In stories, the hapless, helpless, and guileless victim is always a girl. And who is the victimizer? In reality, and throughout history, girls and women are far more likely, by an order of magnitude, to be victimized by men, not other women. But in the stories, she is victimized by the evil stepmother, the evil fairy, the wicked queen, the witch.

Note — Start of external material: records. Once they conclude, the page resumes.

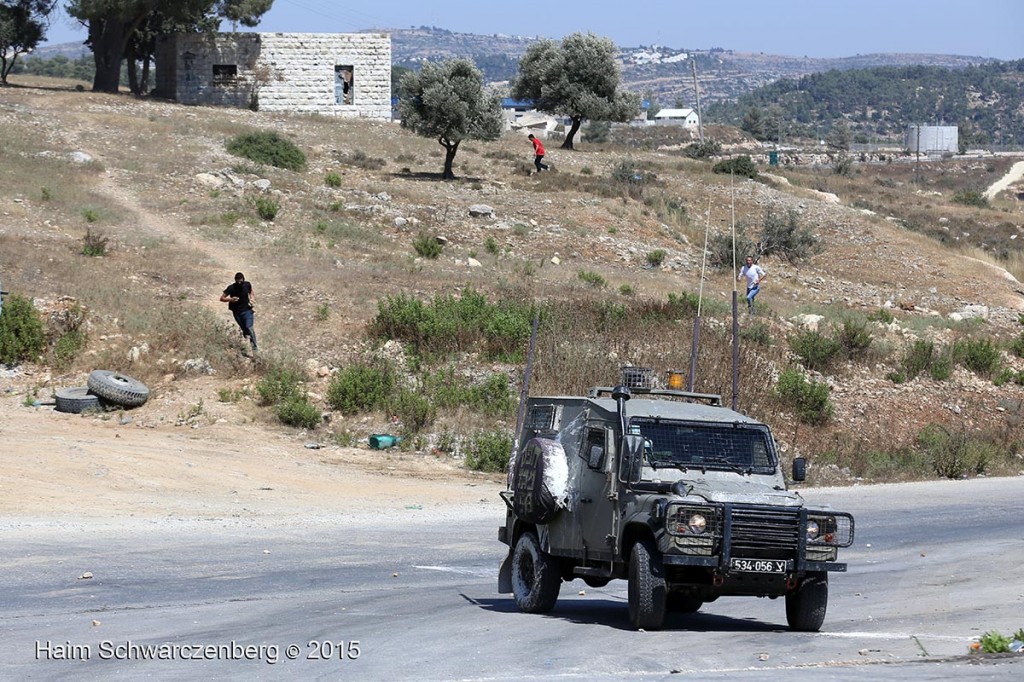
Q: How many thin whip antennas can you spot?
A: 3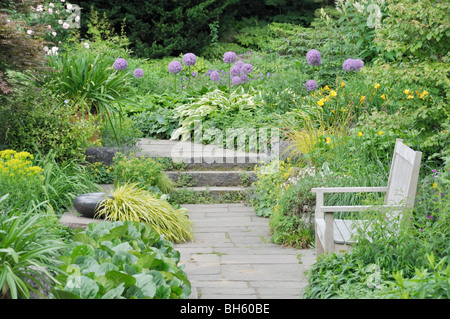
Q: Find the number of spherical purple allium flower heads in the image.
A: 15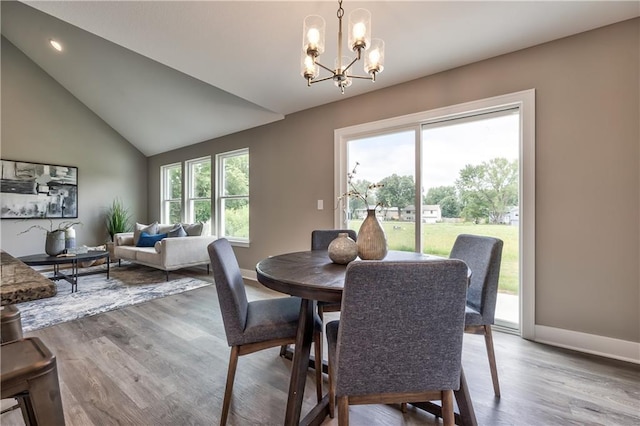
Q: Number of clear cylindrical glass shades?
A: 5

In “Snow White,” the wicked queen/stepmother (who is also a witch) sends her henchman/gameskeeper to kill the adolescent Snow White. Of course, the gameskeeper, who is obviously the better person due to having a penis and all, can’t bring himself to kill the the woman-child. He weeps and lets her go, into the cold, dark woods. Then he presents the heart of a pig to the witch-queen as proof of the deed. The wicked, but obviously naive, queen accepts him at his word.
As events unfold, Snow White literally stumbles her way to safety and eventual rescue and redemption, all at the hands of men (or male dwarves.)
These days, the word “witch” doesn’t carry the same kind of emotional or criminal weight in the West. So when modern men, or society in general, want to discipline a woman she is called “slut” or “bitch.” As far as we have come, there is still farther to go. When the opinions, rights, hopes, dreams, pleasures, and pains of women can be casually disregarded and dismissed with a reality-reshaping word, then we are still less-than.
But I claim the role of creator, I am shaping reality and the future right now, with these words. And I will go on being opinionated, obstinate, heretical and I will not be shaped by words that seek to lay judgement on me. Lord have mercy on any man who calls me a bitch, because I will not.
We should reclaim our old pre-christian descriptors. Once a maiden, now I am a mother. Someday, when my chicks have all flown the nest, when my hair has all turned white, and when my face is seamed with the topography of age, I will gladly embrace my status as crone. Maybe I’ll even buy a pointy hat.
Regardless of the truth or lie of words and worlds past, I think I would much prefer the company of the wicked witch/queen/stepmother over that of the insipid Snow White. Scary, uppity women like me are wicked–wicked fun to be around–and far more interesting.
And absolutely nobody ever met Prince Charming or Mr. Right while sleeping through life.